Researchers at the Duke University have developed an analog DNA computer which can perform basic mathematic functions. The potential for medical applications could be huge.

This is accomplished by forming and breaking bonds between different strands of the synthetic DNA in a test tube.

 

DNA Computers

DNA-based computation uses the properties of molecules to perform simple mathematical operations. In this way, it is possible to have tiny nanoscale biocompatible computers able to make the most basic decisions. Scientists hope that one day they could connect a large number of such molecular modules, which play the same role as the conventional logic gates in electronics, to perform more complex computations. Unlike an electronic circuit which uses voltages and currents as a representative of inputs and outputs, the DNA computation utilizes the concentration of different strands of DNA as signals.

 

Duke’s Analog DNA Computer

The first logic gate with synthetic molecules is related to early 1990s. Since then there have been reports of designing DNA computers to perform functions such as calculating square roots and playing tic-tac-toe. However, these researchers have mainly considered DNA as a digital device in their circuits. This is mainly due to the fact that DNA itself already has a digital approach to arranging base pairs and encoding data—similar to the way a computer uses binary codes to store data.

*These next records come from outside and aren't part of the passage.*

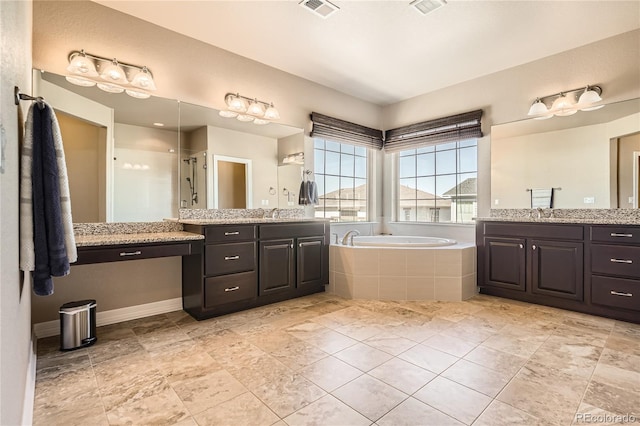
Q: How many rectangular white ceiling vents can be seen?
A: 2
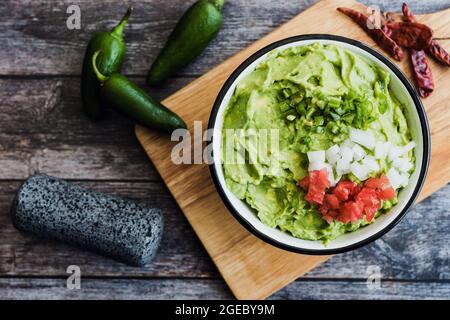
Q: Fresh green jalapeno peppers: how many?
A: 3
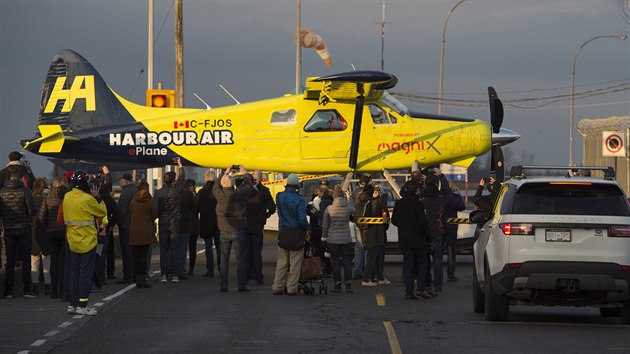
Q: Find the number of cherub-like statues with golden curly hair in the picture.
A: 0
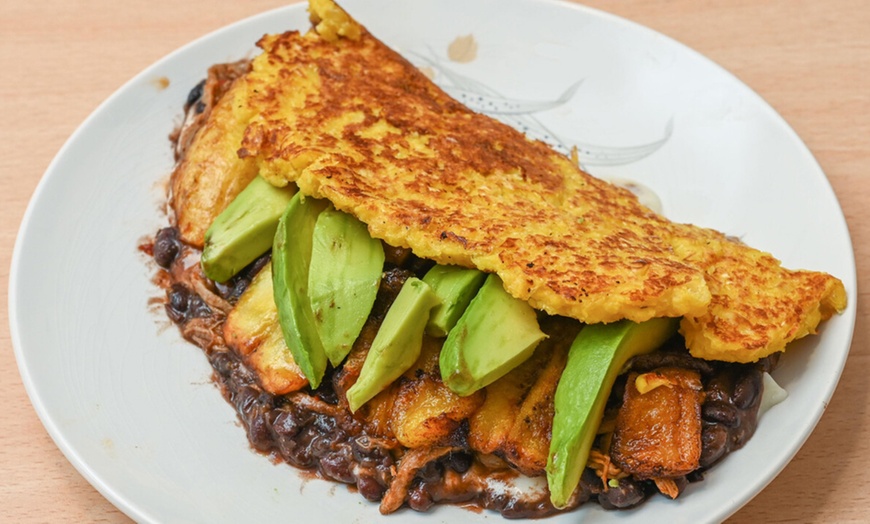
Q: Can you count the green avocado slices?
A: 7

In contrast, the new circuit, which was made by John Reif’s team of Duke University, can directly measure the concentration of DNA molecules in an analog fashion without the need for devices which convert these concentrations into digital. Scientists believe that the analog approach reduces the number of the required strands of DNA. Moreover, many signals such as vital signs and physiological measurements necessary for diagnosis cannot be represented simply by two on and off states. Hence an analog approach will be much more attractive.

 

The DNA computer is based on the ability of DNA strands to zip and unzip with each other—depending on how similar the base pairs are in the two strands. This is similar to Velcro or magnets with complementary hooks or poles. Each strand of DNA can pair up with another suitable strand of DNA. The newly-attached strand may displace and detach a previously bound one in a predictable way. The released strand itself may find its corresponding DNA strand and bind itself to that. This leads to a domino effect which can be designed to give a final desired result.

In other words, by considering the sequence in which all these bonds form and break, scientists can design a DNA computer to perform a particular operation.

As mentioned above, a DNA computer uses concentration of different strands of DNA as signals and the variation of the concentration of these strands of DNA during the computation will be according to the designed operation.

 

Professor Reif (Right) and Graduate Student Tianqi Song (Left) in the lab. Image courtesy of Duke University.

 

Reif’s team suggests that by applying Taylor Series and Newton Iteration methods, it is possible to build DNA structures which approximate functions much more complicated than polynomials. Utilizing these techniques, we can extend the analog DNA circuit to calculate functions such as logarithms and exponentials.

 

Potential Applications

DNA computers are very slow, and the calculations can take hours before reaching a valid result. Therefore, we do not expect a DNA-based structure to compete with a modern silicon-based computer. However, these circuits are far tinier than conventional solutions and are capable of operating in wet environments such as inside the bloodstream.

As a result, these structures can prove to be extremely advantageous in building smart therapeutic agents. Such smart products can be programmed to monitor different chemicals of the blood and, with no human intervention, can respond appropriately by releasing a specific DNA or RNA which has a drug-like effect.

As an example, a biocompatible drug can monitor the glucose levels in the blood and release insulin when necessary.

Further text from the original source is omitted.